Пол и купол, бывшие столько времени темно-голубыми, стали неизвестно каким образом молочно-белыми, и в павильоне стало гораздо светлее. Мало того, синее покрывало, под которым он лежал, и синяя подушка были теперь белыми. И такого же цвета стало его ложе. Только его тело оставалось прежним — золотисто-коричневым.
Он не успел еще до конца осознать происшедшую перемену, как услышал слабый, но совершенно отчетливый звук, точно где-то далеко прозвенел звонок.
И он сразу узнал этот звук, тот самый, который он слышал, когда лежал еще с закрытыми глазами, звук, вернувший ему ощущение жизни и характер которого он тщетно старался понять. Это был тот же звук, за которым во второй раз раздались шаги человека.
Наконец-то! Сейчас он все узнает!
И вот прямо перед ним нижняя часть купола внезапно раздвинулась, образовав узкую щель. В помещение кто-то вошел. Стена тотчас же сомкнулась за ним, но в глаза лежавшего человека успел ударить яркий свет оттуда, из-за пределов купола, служившего для него границей внешнего мира. Этот свет был так ярок, так ослепителен, что глаза сами собой закрылись.

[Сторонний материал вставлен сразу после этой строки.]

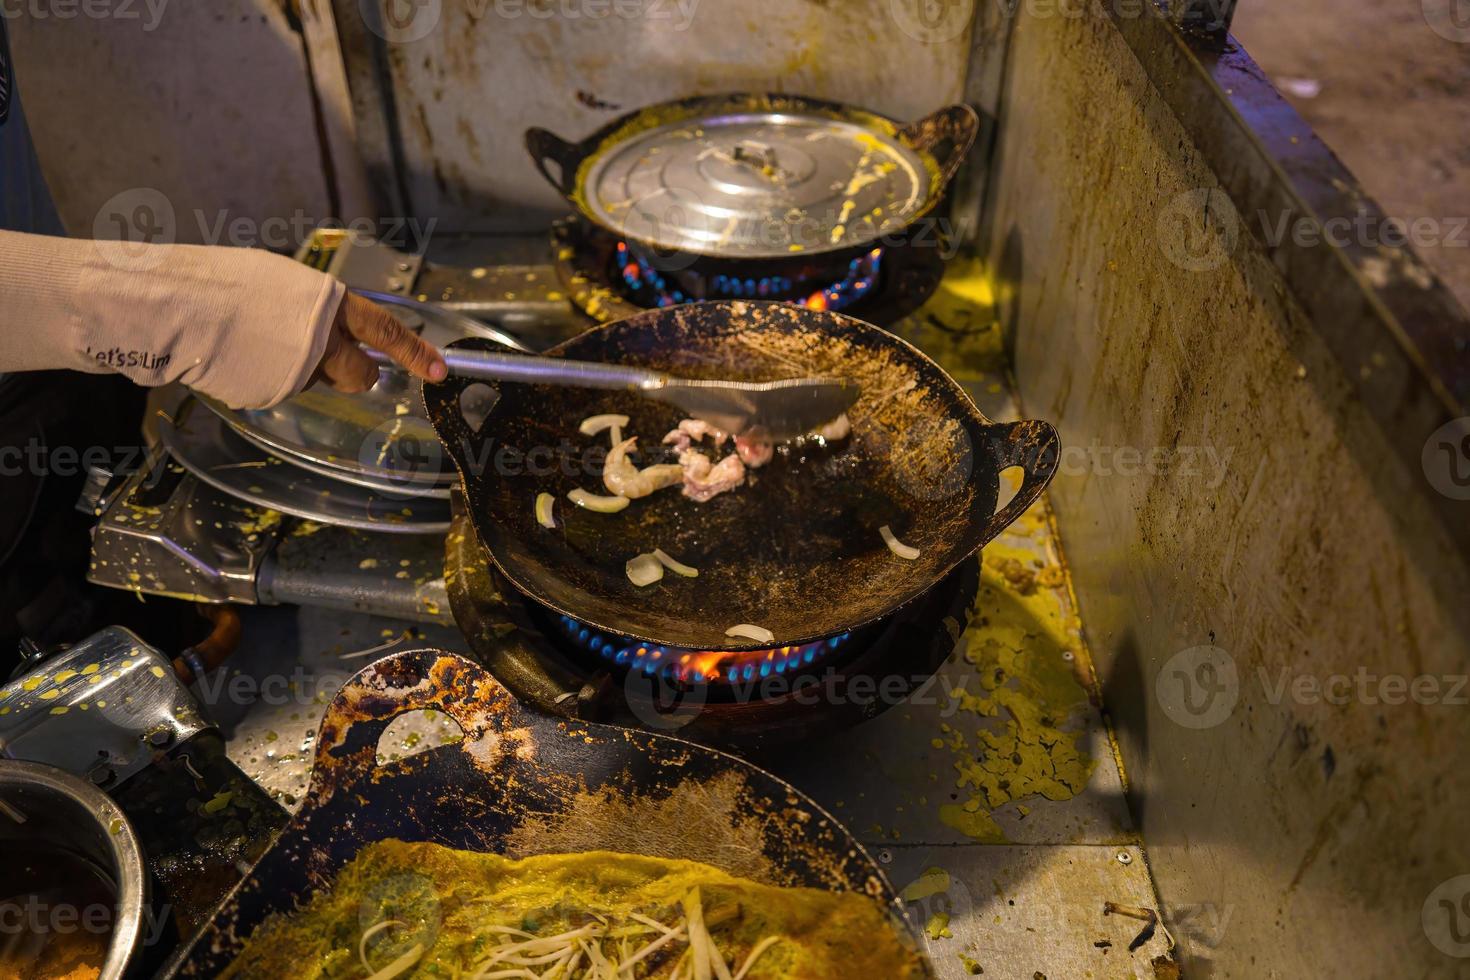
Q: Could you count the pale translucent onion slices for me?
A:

И снова, как в давно прошедший день, он услышал приближающиеся шаги. Совсем так же, как тогда!
Но на этот раз он не потеряет сознания!
Он открыл глаза.
Вошедший стоял в двух шагах от ложа.
В одно мгновение лежавший человек успел рассмотреть своего гостя (вернее сказать — хозяина) с головы до ног.
И вместо облегчения от того, что исполнилось его желание и к нему пришел, наконец, другой человек, он ощутил вдруг страшную тревогу.

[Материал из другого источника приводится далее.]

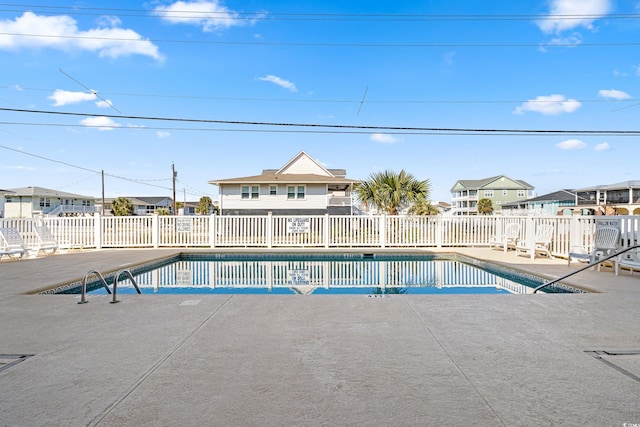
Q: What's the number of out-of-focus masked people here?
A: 0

Во всем облике вошедшего, в каждой черте его лица и фигуры, в каждой подробности необычной одежды лежавший увидел чужое. Он сразу всем существом почувствовал, что незнакомец, внешне похожий на людей, имеющий все признаки обычного человека, не имеет с ним самим ничего общего, что они совершенно различны, как должны быть различны жители разных планет.